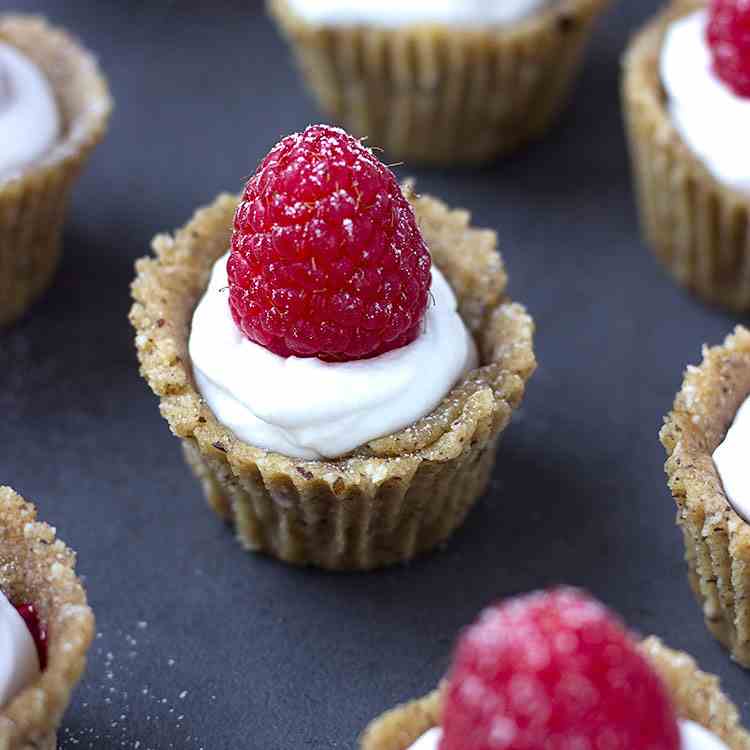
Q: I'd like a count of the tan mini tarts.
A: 7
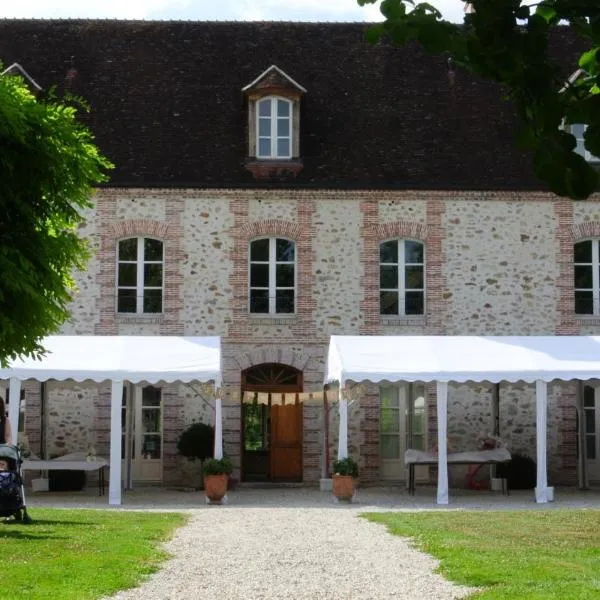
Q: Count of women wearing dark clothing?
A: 1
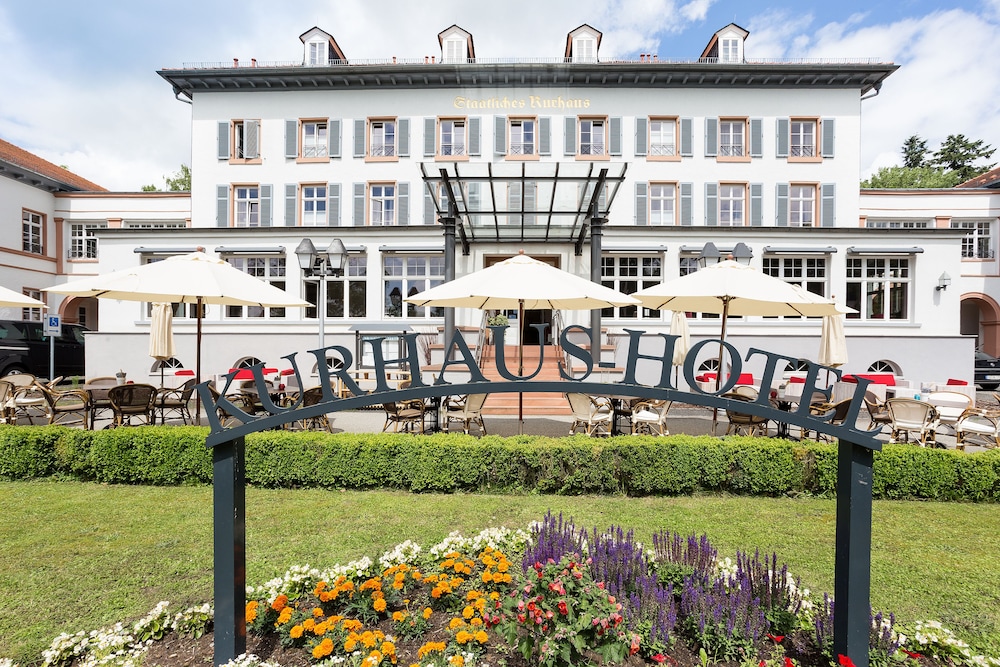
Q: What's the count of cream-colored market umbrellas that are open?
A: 4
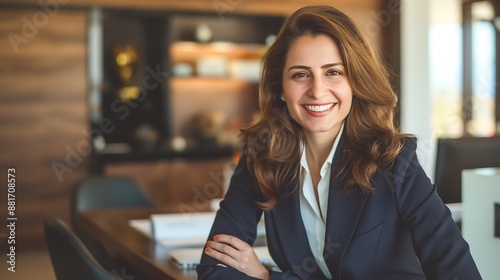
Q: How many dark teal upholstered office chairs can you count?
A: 2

**What to produce**.
Above are the records; give them all again exactly, apart from the pictures.

**Response to this exercise**.
Q: I'd like a count of the tan mini tarts.
A: 7
Q: Count of women wearing dark clothing?
A: 1
Q: What's the count of cream-colored market umbrellas that are open?
A: 4
Q: How many dark teal upholstered office chairs can you count?
A: 2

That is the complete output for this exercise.